The Serum Institute of India (SII) on Friday said it has applied for Emergency Use Authorisation (EUA) for US-based company Novavax’s vaccine Covovax in India. Novavax Inc has a vaccine manufacturing agreement with SII who manufactures Covishield vaccine currently administered in India’s vaccination drive.
SII CEO Adar Poonawalla announced he is hopeful that Covovax will be launched in October for adults and for children by the first quarter of 2022. Poonawalla who met Home Minister Amit Shah in Parliament said he is thankful to the government for all the support said the company is always trying to expand its Covishield production capacity to meet the demand.
Poonawala said he is hopeful that for adults Covovax will be launched in October, depending on DCGI approvals. It will be a two-dose vaccine and the price will be decided at the time of launch, he added.
Novovax’s Regulatory Approval
The company has filed for regulatory approval in India, Indonesia and the Philippines. Novovax said it plans to submit the vaccine for emergency use listing at the World Health Organization (WHO) in August. A WHO recognition for Covovax will allow the vaccine to be distributed across the globe through the COVAX facility.
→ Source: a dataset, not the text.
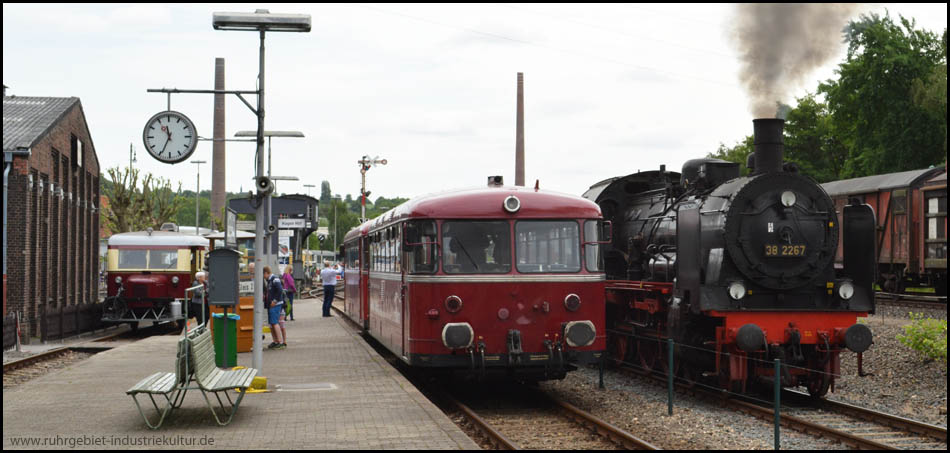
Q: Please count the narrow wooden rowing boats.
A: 0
The company announced it also plans to submit applications in Britain soon, followed by Europe, Australia, Canada and New Zealand. However, the company said it will delay the submission of emergency use approval of its vaccine from the US Food and Drug Administration until the fourth quarter.
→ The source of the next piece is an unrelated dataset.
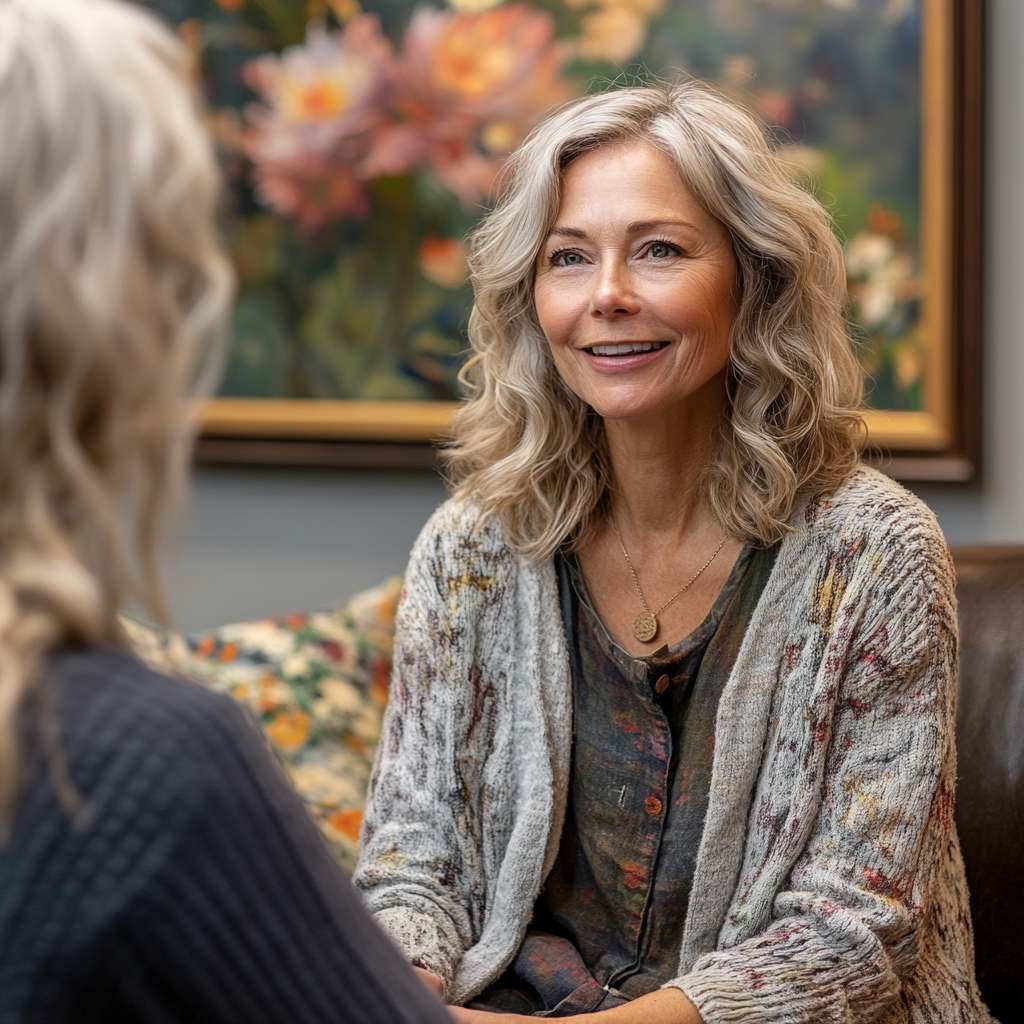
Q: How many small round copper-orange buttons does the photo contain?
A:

Novavax CEO Stanley Erck called the submissions an important step toward access to millions of doses of a safe and effective vaccine for countries with an urgent need to control the pandemic.
The two-dose shot is made with lab-grown copies of the spike protein that coats the coronavirus. The vaccine is very different from other widely used vaccines that deliver genetic instructions for the body to make its own spike protein.
The doses are easier to store and transport than some other options, and have long been expected to play an important role in increasing supplies in poor countries desperate for more vaccine.
In June, Novavax announced the vaccine had proved about 90 per cent effective against symptomatic Covid-19 in a study of nearly 30,000 people in the US and Mexico. It also worked against variants circulating in those countries at the time. Side effects were mostly mild, it had said.
Novovax Booster Shots
Amid growing concerns over the spread of the new Delta variant of coronavirus, the company citing clinical trials said a booster dose provides a four-fold increase in neutralising antibody levels. Additional studies in Britain and elsewhere are testing if the Novavax shot could be used as a booster after other types of Covid-19 vaccines.
A booster shot of a Novavax vaccine six months after completing the second dose of an approved vaccine could provide increased protection against the delta variant and other variants, the trial data said.
The company said it was on track to produce up to 100 million doses a month by the end of the third quarter and 150 million doses a month by the end of the fourth quarter.